Evaluating and Grading Multilingual Writing

Elisabeth Miller,
Writing Across the Curriculum

One of the most common questions that Writing Across the Curriculum Programs hear from instructors across disciplines is how to fairly assess the work of multilingual writers. Many instructors are deeply committed to upholding standards for clarity and correctness in academic and professional writing. At the same time, many believe that students whose first language is not English should be given room to make mistakes as they engage in the difficult task of writing in a second (sometimes third, fourth, or more) language. But does giving that room mean being unfair to other students?

This question is an important one—with no easy answer. To give you a sense of the various ways that instructors across disciplines assess multilingual students’ writing, here are a few approaches—and some of their related pros and cons—reported in recent Writing Across the Curriculum research.

  1. Students’ “clear communication is critical”: Holding all students to the same standards is fair

In a survey of over 100 faculty at 2- and 4-year colleges and in-depth interviews with 12 of those instructors, Zawacki and Habib (2014) found that many professors are committed to penalizing all students—including multilingual writers—for writing errors. They cite the absolute necessity of clear communication in academic study and future occupations as the reason for marking and taking off points for errors. One professor in this study explains that she grades student papers without looking at the names, using the same standards because “No one’s going to give them a break when they’re working…You just get left behind, so why not get told that now when you’re a student rather than get hit in the face with it when you get out there working” (198).

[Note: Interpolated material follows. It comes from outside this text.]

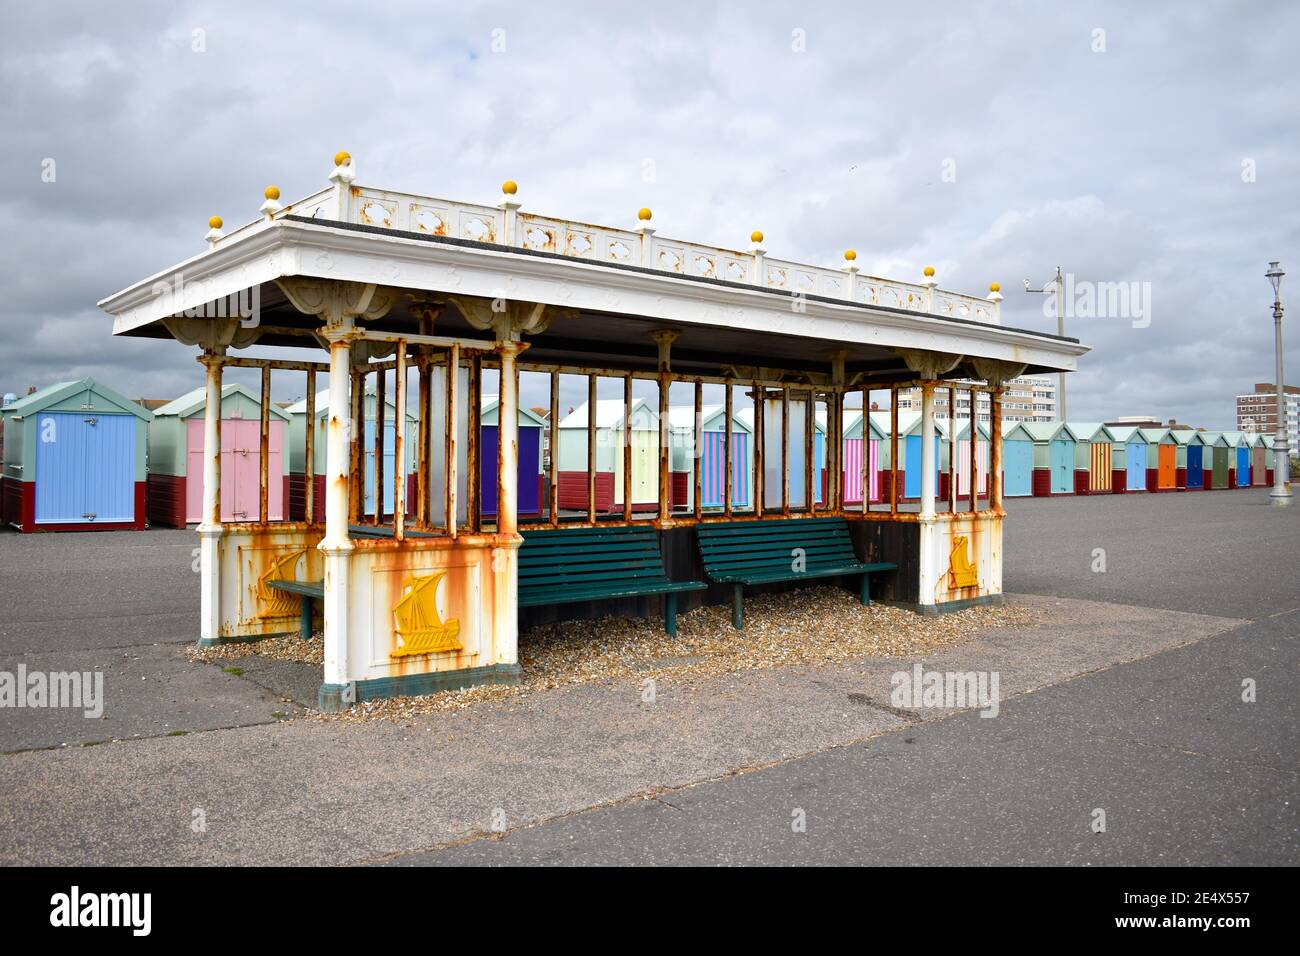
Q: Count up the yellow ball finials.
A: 9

One mathematics professor also reports that precision in language is central for success in his discipline: “if we say that there is ‘a’ solution, we know that there may be another solution, but if we say “the” solution, that means there cannot be another solution. So in this case knowing the articles is very important and this goes back to how they translate their thinking to English” (199).

Pros: A commitment to improving students’ writing and disciplinary knowledge is clear in this approach—as is a deep level of care for students’ long-term success. Zawacki and Habib find that many instructors who penalize multilingual writers for language errors also offer a great deal of support to writers outside of class: meeting in office hours, setting goals with students for revision, sharing resources for learning grammatical rules, and more. With support, a commitment to helping students understand and address errors is often appreciated by multilingual writers and helpful in their development.

Cons: The process of marking and holding students responsible for all of their errors runs the risk of overwhelming and overloading students. Moreover, emphasis on sentence-level errors often comes at the expense of acknowledging and supporting the development of multilingual writers’ ideas. What’s more, paying extensive attention to language errors is tremendously time-consuming for instructors.

  1. “I take a hands-off approach”: Focusing on meaning, not sentence-level errors

Grammatical errors play a much less significant role for some instructors who focus their comments on larger rhetoricl issues and meaning, rather than the sentence-level. Ives et al. (2014) share one history instructor’s perspective regarding the relative importance of content over grammar: students “really have to show that they know the subject material. And they have to show that they have some kind of argument…Organization to me is very crucial, but I see it as tied in with argument…You can’t fail a paper for spelling and grammar and mechanics alone” (227).

Similarly, some instructors put disciplinary knowledge ahead of writing skills, and still others question whether they (as subject-area, but not writing, specialists) are the right people to be teaching students about grammatical rules and writing skills (Cox 2014).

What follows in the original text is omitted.